Pont du Gard, an exceptional Roman aqueduct

Pont du Gard spans the river Gardon.

Pont du Gard
Seen from the view-point

It once was part of a Roman-built aqueduct that transported water from its source in Uzès to the Roman city of Nîmes.

The 50kms long aqueduct had a total drop of 12m, and provided Nîmes 50,000 residents with 35-40,000 cubic meters of water a day.

This water was used for drinking of course, but also to feed the many public and private fountains, pools and baths.

Construction began in 50AD and was completed five years later.

The Pont du Gard is the most acclaimed UNESCO World Heritage sites in Southern France!

A feast of Roman engineering

Pont du Gard
Pont du Gard

The 50m high arched bridge is the tallest Roman aqueduct-bridge in France and is a true feast of Roman engineering!

The arches of its two lower levels have spans of between 15m and 25m, whereas most arches of the time were 5m to 6m wide!

It was built with limestone locally sourced.

Each boulder weighed up to six tons and was individually hoisted then fixed without mortar.

The V-shaped lower level pillars acted in the manner of the prow of a ship, in order to deflect the waters of the river during flood season.

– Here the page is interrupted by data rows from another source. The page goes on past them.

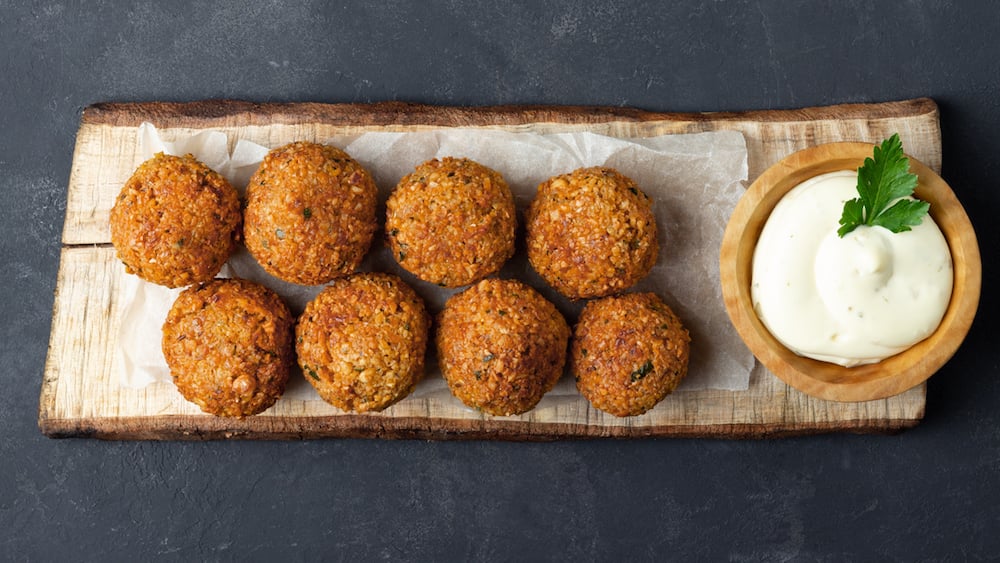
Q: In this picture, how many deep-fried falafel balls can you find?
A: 8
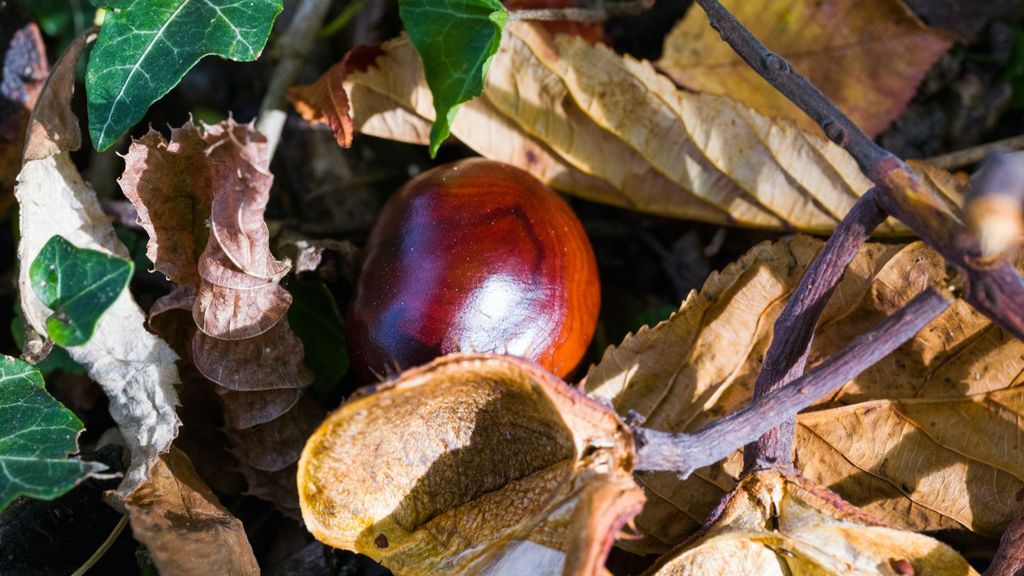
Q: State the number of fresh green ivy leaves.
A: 4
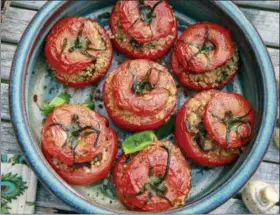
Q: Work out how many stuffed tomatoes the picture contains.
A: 7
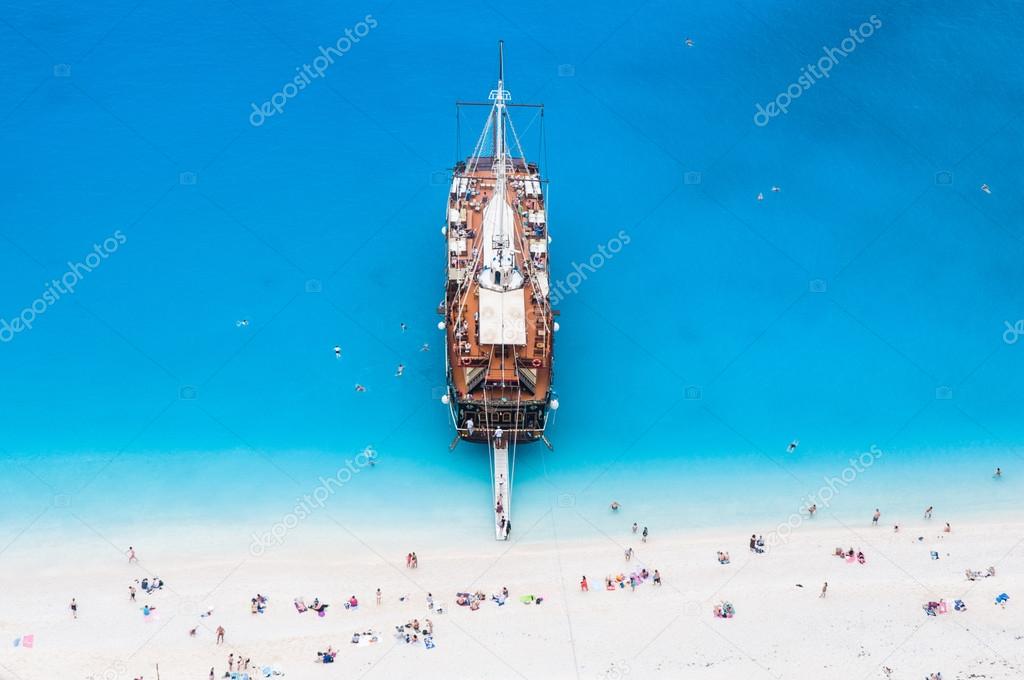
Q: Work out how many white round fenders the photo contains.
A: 6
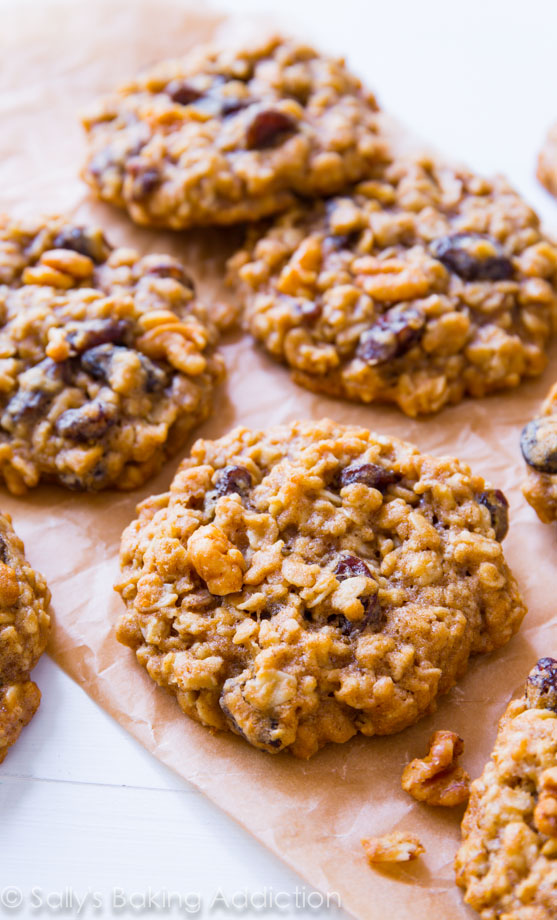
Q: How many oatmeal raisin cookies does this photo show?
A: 8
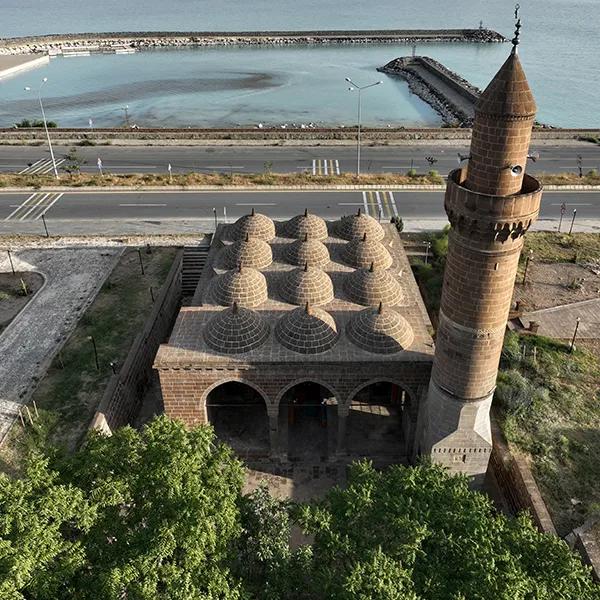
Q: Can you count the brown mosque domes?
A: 12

The canal that carried water to Nîmes was located on the upper level.

Pont du Gard
Pont du Gard

The slabs that covered it were slightly convex in order to drain rain water, and its walls were water-proofed with layers of plaster.

Pedestrians and ox-pulled carts were able to use the Pont du Gard when a bridge was built against the viaduct in 1783.

The viaduct is today one of the major tourist landmarks in the region.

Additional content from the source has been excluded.